Records for this exercise Block Start
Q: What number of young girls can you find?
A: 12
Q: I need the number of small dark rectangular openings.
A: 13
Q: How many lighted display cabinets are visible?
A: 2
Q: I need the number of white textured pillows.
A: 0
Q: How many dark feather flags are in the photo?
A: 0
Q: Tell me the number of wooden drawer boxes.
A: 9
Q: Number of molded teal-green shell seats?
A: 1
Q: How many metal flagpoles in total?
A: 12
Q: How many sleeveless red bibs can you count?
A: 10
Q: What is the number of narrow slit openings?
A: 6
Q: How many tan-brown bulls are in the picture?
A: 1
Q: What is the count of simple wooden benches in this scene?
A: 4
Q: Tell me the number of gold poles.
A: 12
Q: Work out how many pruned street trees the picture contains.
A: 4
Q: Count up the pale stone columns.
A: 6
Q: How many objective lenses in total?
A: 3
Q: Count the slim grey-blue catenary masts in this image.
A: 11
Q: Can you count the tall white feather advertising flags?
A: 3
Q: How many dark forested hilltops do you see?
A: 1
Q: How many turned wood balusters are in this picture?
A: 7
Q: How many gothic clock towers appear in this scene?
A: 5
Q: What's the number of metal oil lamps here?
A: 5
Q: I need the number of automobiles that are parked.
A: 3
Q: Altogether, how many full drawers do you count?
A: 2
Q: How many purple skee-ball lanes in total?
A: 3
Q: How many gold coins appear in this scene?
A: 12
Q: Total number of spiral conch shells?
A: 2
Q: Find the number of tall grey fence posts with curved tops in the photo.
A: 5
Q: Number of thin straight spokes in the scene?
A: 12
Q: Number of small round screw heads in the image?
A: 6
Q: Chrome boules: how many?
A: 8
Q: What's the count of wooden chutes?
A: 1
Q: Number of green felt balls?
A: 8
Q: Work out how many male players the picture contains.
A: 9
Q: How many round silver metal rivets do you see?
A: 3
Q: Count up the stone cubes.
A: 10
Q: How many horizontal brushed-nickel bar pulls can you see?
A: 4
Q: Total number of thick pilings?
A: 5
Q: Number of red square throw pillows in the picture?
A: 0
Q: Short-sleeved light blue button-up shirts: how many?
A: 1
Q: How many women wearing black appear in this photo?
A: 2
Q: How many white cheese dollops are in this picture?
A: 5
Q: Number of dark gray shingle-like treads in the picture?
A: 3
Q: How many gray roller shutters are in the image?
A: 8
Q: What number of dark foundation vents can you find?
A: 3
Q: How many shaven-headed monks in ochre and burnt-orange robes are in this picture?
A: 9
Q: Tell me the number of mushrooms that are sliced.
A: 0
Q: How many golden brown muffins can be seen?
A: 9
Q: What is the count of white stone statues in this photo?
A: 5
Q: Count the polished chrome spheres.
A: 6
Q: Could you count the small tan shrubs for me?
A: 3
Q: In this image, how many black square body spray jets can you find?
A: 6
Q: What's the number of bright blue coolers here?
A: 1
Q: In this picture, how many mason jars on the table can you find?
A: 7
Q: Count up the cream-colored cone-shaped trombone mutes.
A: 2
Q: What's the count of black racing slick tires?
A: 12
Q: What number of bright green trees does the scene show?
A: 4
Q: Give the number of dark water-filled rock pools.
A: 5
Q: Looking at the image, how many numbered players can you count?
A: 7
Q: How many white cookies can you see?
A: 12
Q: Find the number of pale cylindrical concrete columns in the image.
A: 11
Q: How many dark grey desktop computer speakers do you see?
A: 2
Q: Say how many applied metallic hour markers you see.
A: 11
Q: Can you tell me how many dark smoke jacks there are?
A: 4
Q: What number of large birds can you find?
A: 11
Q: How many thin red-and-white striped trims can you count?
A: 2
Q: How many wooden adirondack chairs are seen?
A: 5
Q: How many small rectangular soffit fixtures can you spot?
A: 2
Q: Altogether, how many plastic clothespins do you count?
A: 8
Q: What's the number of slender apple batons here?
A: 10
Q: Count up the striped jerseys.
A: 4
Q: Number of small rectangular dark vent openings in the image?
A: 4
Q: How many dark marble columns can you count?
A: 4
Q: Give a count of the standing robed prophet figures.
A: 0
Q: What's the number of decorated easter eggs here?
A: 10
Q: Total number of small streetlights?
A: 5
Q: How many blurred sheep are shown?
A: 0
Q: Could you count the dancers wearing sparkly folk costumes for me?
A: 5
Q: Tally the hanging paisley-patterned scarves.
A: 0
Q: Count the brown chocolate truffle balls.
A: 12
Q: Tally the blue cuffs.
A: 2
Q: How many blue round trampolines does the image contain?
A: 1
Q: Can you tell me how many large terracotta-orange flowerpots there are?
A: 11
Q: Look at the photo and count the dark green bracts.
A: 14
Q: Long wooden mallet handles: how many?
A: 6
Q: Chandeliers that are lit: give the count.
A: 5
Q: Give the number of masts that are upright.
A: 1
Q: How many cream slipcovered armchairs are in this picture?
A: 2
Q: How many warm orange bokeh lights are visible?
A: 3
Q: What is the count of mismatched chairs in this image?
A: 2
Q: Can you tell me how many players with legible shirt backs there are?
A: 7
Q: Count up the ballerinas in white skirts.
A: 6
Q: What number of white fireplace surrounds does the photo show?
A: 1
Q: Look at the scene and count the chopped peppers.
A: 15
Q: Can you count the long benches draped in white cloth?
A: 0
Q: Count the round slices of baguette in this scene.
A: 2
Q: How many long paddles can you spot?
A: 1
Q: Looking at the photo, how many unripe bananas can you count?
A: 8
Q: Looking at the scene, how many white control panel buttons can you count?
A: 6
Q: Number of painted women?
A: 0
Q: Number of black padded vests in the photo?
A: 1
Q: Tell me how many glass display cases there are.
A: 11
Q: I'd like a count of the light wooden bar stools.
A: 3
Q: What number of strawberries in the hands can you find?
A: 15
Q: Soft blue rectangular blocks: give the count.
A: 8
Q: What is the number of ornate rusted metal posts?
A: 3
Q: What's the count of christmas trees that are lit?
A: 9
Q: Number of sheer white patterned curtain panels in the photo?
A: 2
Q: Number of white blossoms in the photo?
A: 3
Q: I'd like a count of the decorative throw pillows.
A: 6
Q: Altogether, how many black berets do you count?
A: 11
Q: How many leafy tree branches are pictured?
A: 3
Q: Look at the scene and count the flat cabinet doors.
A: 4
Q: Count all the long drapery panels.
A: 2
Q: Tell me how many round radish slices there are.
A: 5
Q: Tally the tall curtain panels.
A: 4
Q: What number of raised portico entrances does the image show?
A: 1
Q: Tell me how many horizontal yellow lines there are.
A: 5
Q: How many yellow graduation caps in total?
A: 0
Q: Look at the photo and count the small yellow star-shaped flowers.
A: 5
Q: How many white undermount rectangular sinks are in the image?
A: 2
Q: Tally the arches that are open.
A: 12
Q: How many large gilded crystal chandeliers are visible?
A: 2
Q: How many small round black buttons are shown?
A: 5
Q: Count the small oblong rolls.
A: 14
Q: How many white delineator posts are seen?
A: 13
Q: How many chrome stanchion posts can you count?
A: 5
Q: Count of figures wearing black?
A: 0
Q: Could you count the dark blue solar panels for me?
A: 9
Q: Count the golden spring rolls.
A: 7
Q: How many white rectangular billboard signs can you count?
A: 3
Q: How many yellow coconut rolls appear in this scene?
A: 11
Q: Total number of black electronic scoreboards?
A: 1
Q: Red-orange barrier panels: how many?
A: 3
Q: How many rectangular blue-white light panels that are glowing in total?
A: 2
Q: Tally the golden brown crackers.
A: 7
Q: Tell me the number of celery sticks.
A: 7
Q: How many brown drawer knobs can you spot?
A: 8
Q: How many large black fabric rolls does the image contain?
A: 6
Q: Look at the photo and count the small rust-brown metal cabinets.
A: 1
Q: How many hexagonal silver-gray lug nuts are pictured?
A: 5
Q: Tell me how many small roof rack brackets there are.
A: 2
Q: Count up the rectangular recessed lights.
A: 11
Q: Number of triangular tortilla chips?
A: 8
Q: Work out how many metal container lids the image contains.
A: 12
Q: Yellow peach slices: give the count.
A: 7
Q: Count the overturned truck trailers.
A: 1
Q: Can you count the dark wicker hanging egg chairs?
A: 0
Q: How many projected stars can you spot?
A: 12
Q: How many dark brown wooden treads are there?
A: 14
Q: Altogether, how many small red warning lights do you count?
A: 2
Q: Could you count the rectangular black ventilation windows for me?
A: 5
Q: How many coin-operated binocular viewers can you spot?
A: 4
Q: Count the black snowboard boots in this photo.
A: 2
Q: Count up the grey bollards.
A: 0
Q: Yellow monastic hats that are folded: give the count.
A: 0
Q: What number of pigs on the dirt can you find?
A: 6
Records for this exercise Block End
Starting at the line that contains "Q: How many coin-operated", retype each remaining line of the records exactly; that line and the last line are both included.

Q: How many coin-operated binocular viewers can you spot?
A: 4
Q: Count the black snowboard boots in this photo.
A: 2
Q: Count up the grey bollards.
A: 0
Q: Yellow monastic hats that are folded: give the count.
A: 0
Q: What number of pigs on the dirt can you find?
A: 6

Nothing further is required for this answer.